INFO org.apache.hadoop.hbase.master.ServerManager: Waiting for region
servers count to settle; currently checked in 4, slept for 0 ms,
expecting minimum of 1, maximum of 2147483647, timeout of 4500 ms,
interval of 1500 ms.
"
It seems there always a looping of 5 - 7 mins for the above waiting
message for region servers to checked in to the new active master. Then
after a long wait loop, it suddenly checked in 4 region servers
successfully.
Any idea of this waiting loop? Thanks a lot for the advice~
-- Best Regards, Julian
Re: Long waiting loop for " Waiting for region servers count to
settle" when doing hmaster failover
Posted by Jean-Marc Spaggiari <je...@spaggiari.org>.
Hi Julian,
0.94.3 is a pretty old version There was thousands of fixed done since this
version and the last 0.94.10.
Will you be able to upgrade to a more recent version and retest?
JM
2013/8/2 Julian Zhou <ju...@me.com>
> Hi Commnunity,
>
> When I do a testing, I met this issue on 0.94.3.
>
> There are 1 active hmaster, 1 backup hmaster, 4 region servers.

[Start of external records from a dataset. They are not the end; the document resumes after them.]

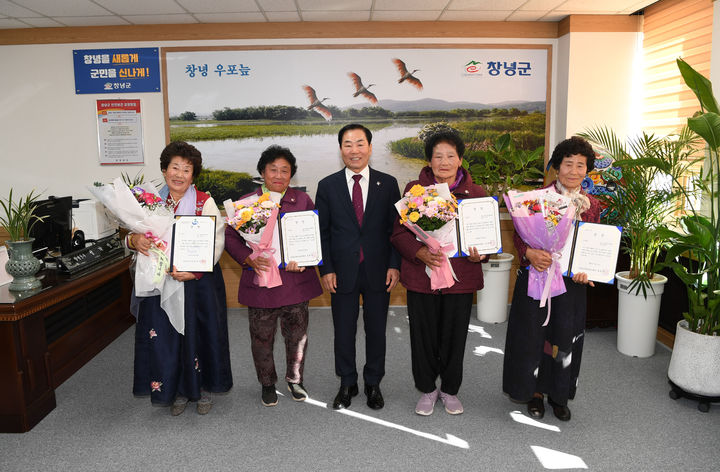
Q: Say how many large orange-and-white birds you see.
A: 3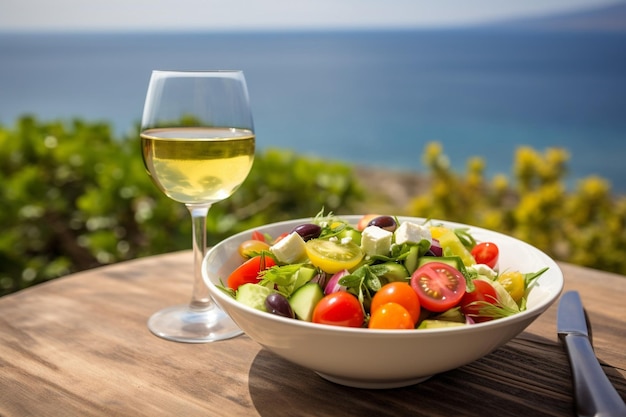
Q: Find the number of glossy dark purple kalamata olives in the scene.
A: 3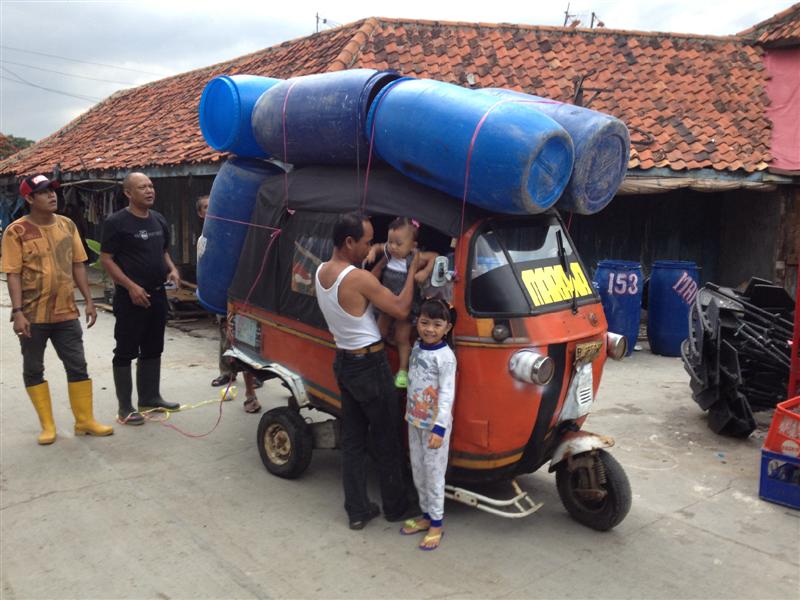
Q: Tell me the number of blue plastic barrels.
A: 7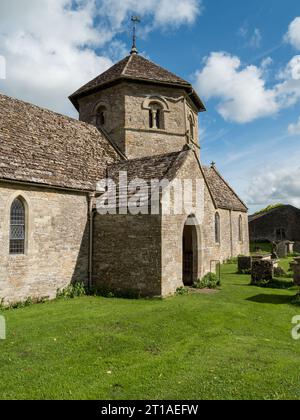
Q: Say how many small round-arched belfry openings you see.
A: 3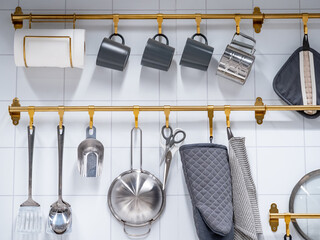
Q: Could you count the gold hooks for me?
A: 13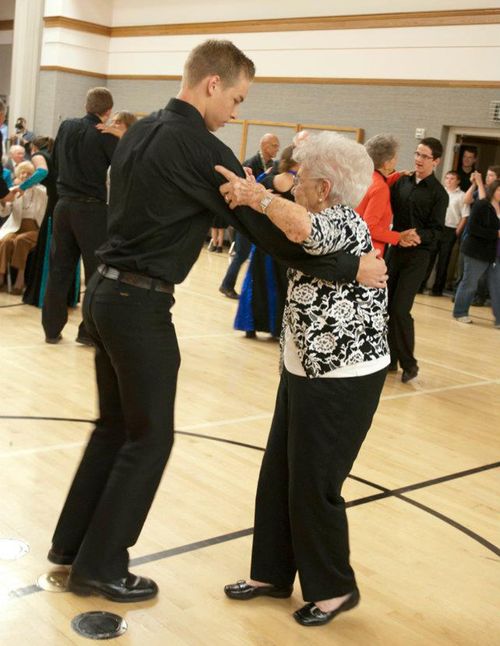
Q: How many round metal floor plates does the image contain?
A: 3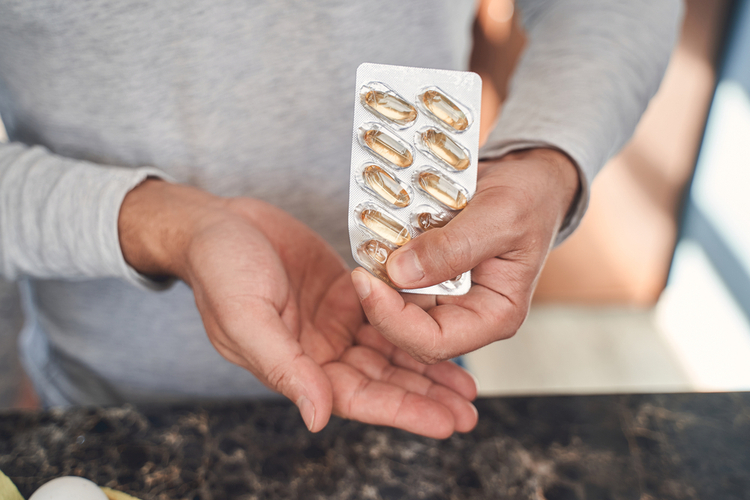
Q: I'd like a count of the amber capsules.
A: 10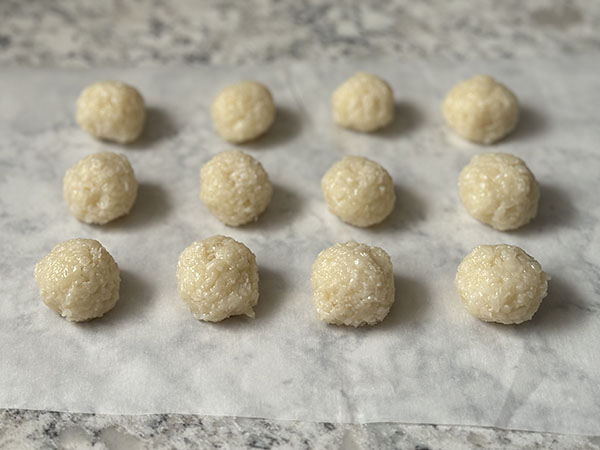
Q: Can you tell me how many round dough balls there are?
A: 12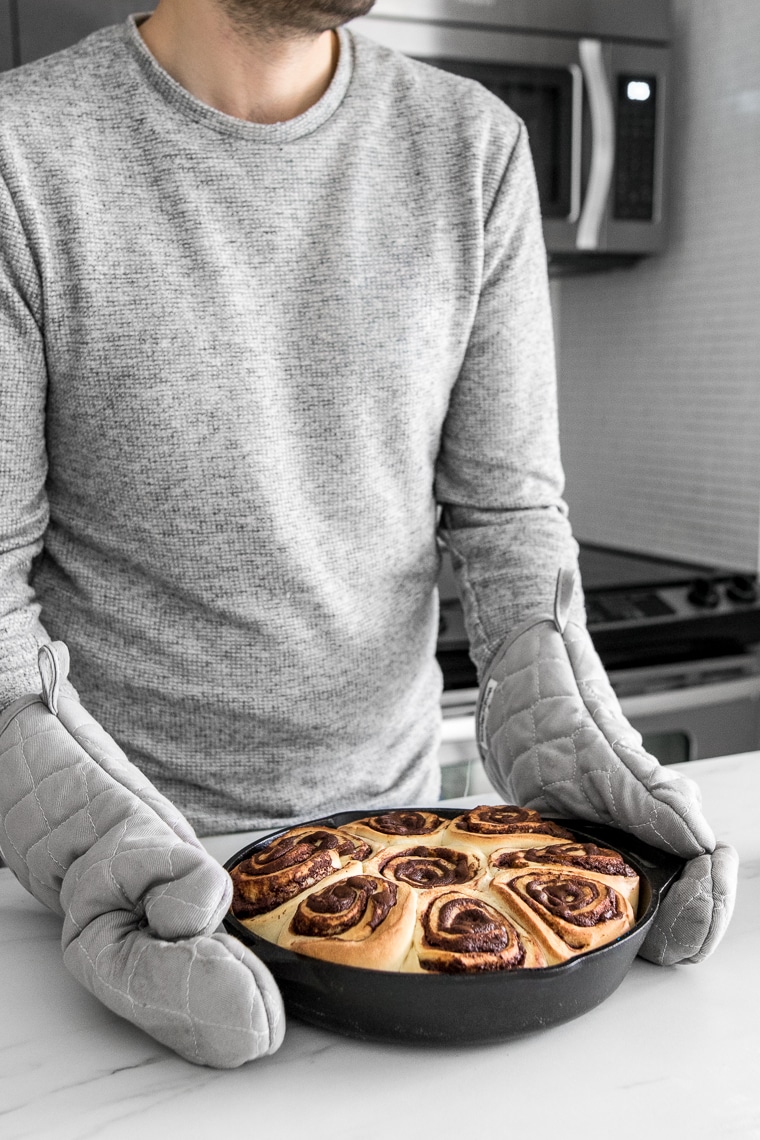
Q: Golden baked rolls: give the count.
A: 8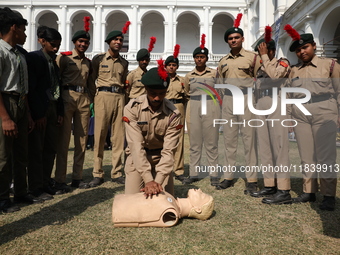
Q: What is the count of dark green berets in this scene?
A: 9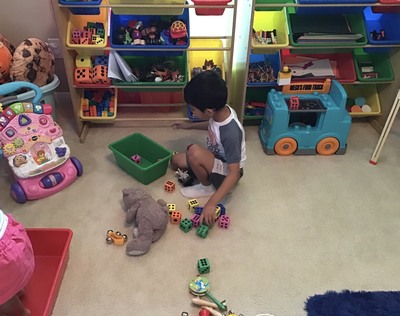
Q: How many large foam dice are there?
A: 4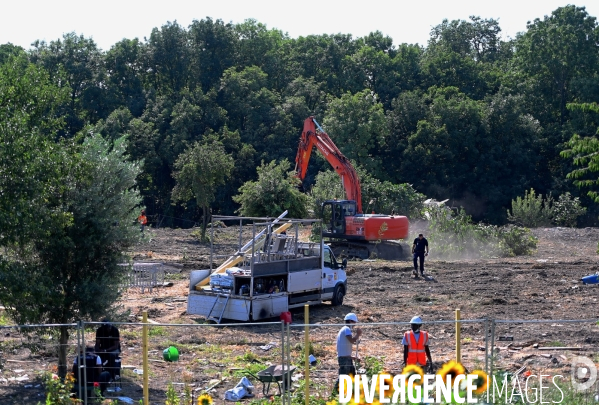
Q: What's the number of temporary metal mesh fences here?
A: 4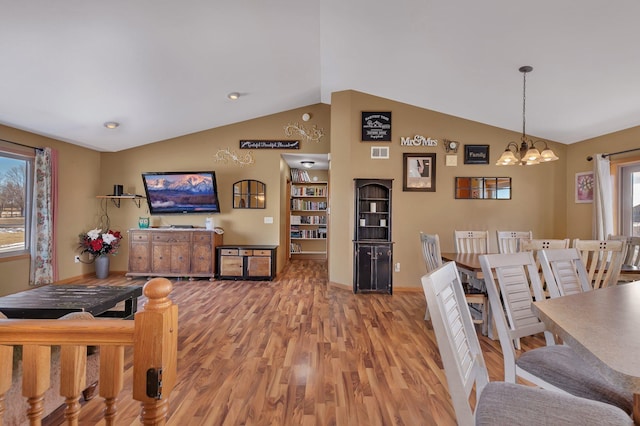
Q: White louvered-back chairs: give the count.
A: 3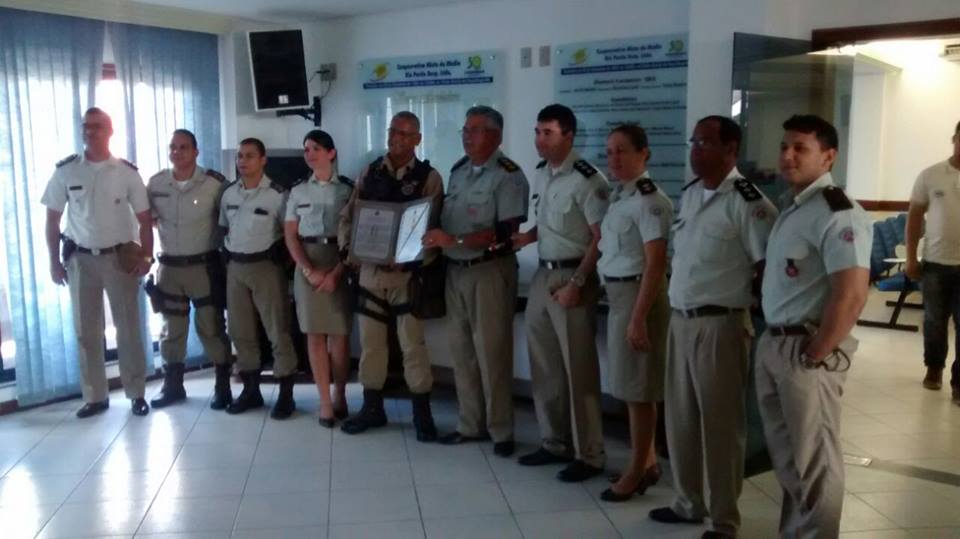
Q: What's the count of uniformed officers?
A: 10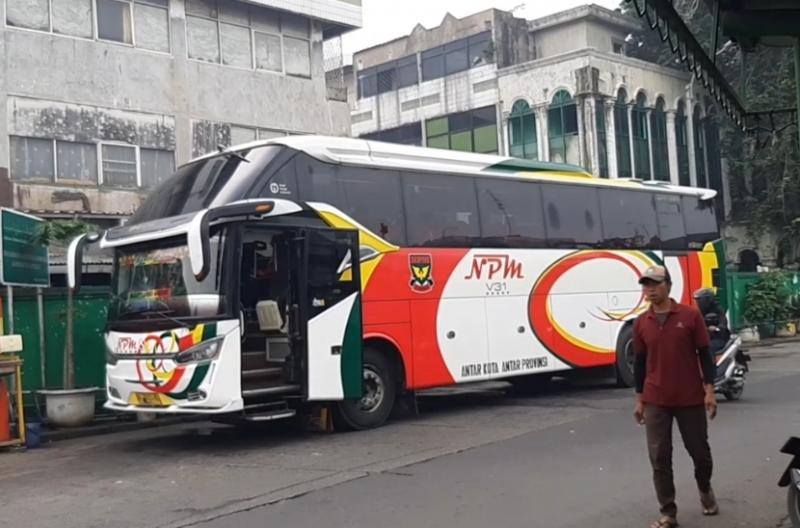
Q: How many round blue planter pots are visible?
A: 0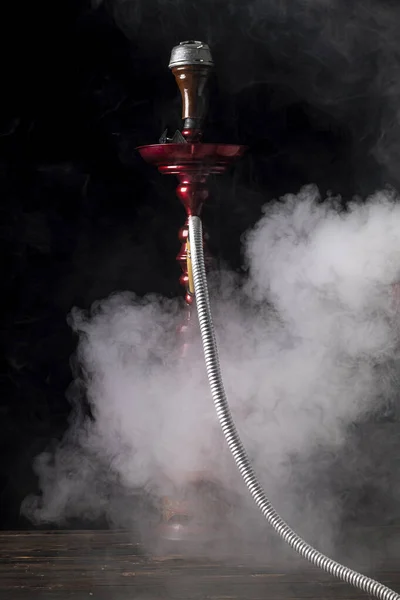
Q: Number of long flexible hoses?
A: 1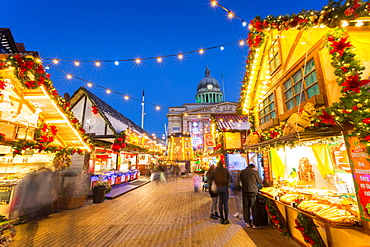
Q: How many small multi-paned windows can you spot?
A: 3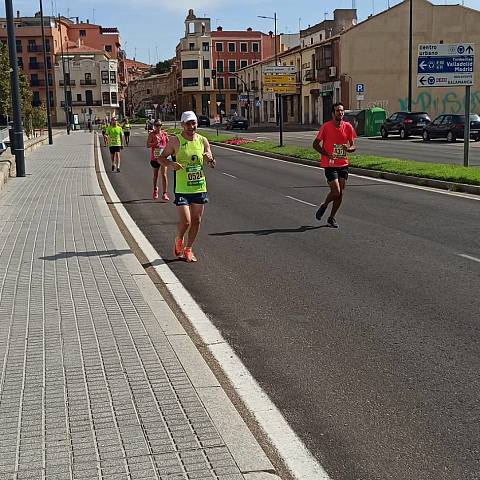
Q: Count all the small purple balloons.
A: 0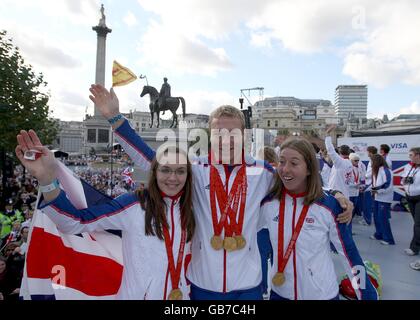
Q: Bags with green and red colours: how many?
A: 1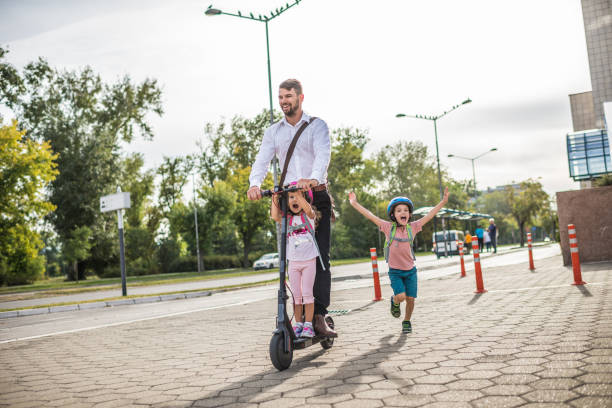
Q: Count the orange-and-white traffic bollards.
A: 5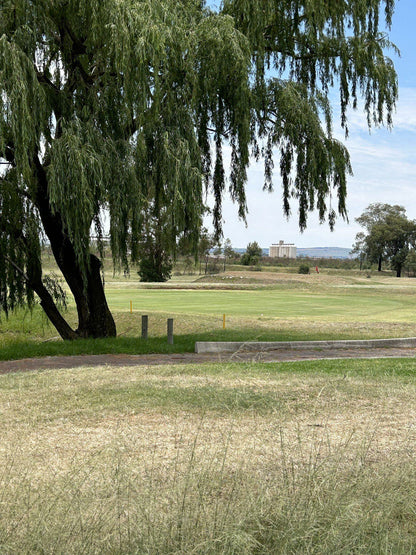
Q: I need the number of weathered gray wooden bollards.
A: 2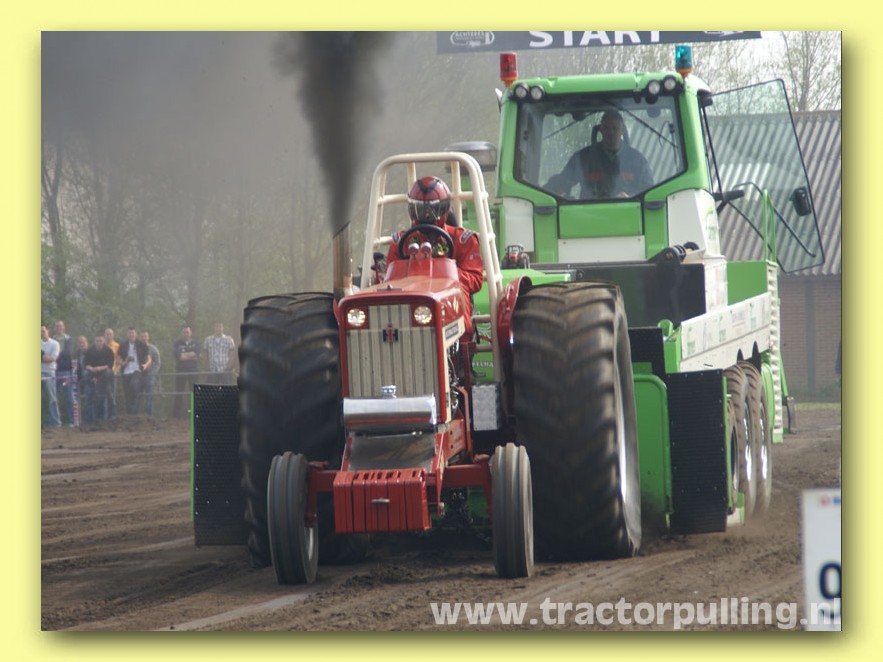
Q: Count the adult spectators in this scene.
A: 9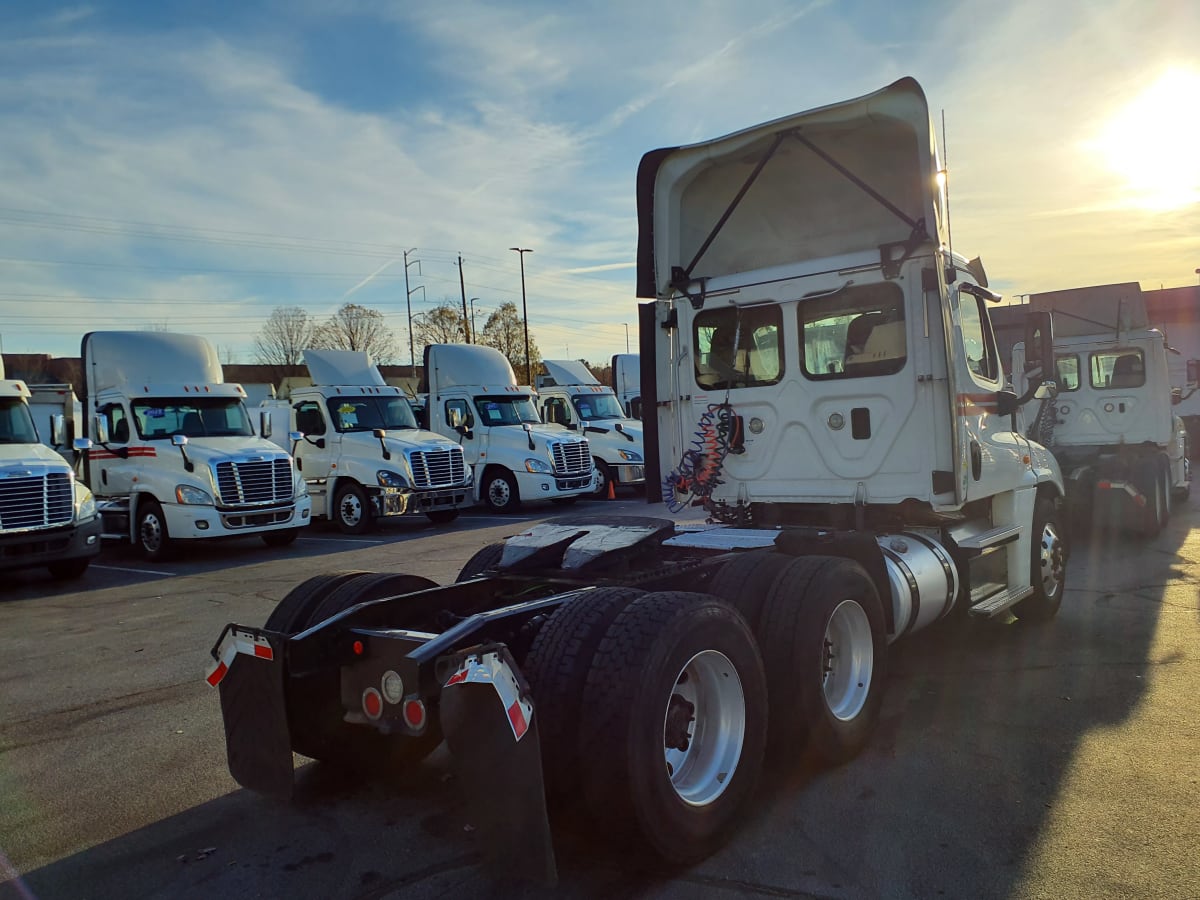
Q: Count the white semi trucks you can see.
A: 8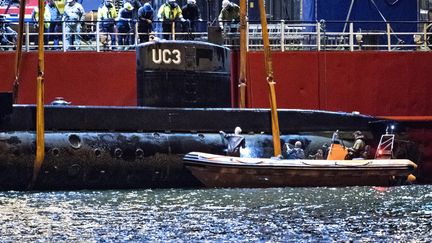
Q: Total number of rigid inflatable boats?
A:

> I run YCSB workload on it to load data. During the running of workload,
> I manually kill -9 the active hmaster, seems that backup master took
> over the active role quickly, but looping on
>
> "
> INFO org.apache.hadoop.hbase.master.ServerManager: Waiting for region
> servers count to settle; currently checked in 0, slept for 0 ms,
> expecting minimum of 1, maximum of 2147483647, timeout of 4500 ms,
> interval of 1500 ms.
> INFO org.apache.hadoop.hbase.master.ServerManager: Waiting for region
> servers count to settle; currently checked in 0, slept for xxx ms,
> expecting minimum of 1, maximum of 2147483647, timeout of 4500 ms,
> interval of 1500 ms.
> INFO org.apache.hadoop.hbase.master.ServerManager: Waiting for region
> servers count to settle; currently checked in 0, slept for xxx ms,
> expecting minimum of 1, maximum of 2147483647, timeout of 4500 ms,
> interval of 1500 ms.
> ...
> ...
> ...
> <for about 5 - 7 mins looping on this log message>
> ...
>
> INFO org.apache.hadoop.hbase.master.ServerManager: Waiting for region
> servers count to settle; currently checked in 1, slept for 0 ms,
> expecting minimum of 1, maximum of 2147483647, timeout of 4500 ms,
> interval of 1500 ms.
>
> INFO org.apache.hadoop.hbase.master.ServerManager: Waiting for region
> servers count to settle; currently checked in 2, slept for 0 ms,
> expecting minimum of 1, maximum of 2147483647, timeout of 4500 ms,
> interval of 1500 ms.
> INFO org.apache.hadoop.hbase.master.ServerManager: Waiting for region
> servers count to settle; currently checked in 3, slept for 0 ms,
> expecting minimum of 1, maximum of 2147483647, timeout of 4500 ms,
> interval of 1500 ms.
> INFO org.apache.hadoop.hbase.master.ServerManager: Waiting for region
> servers count to settle; currently checked in 4, slept for 0 ms,
> expecting minimum of 1, maximum of 2147483647, timeout of 4500 ms,
> interval of 1500 ms.
>
> "
> It seems there always a looping of 5 - 7 mins for the above waiting
> message for region servers to checked in to the new active master. Then
> after a long wait loop, it suddenly checked in 4 region servers
> successfully.
>
> Any idea of this waiting loop? Thanks a lot for the advice~
>
>
> -- Best Regards, Julian
>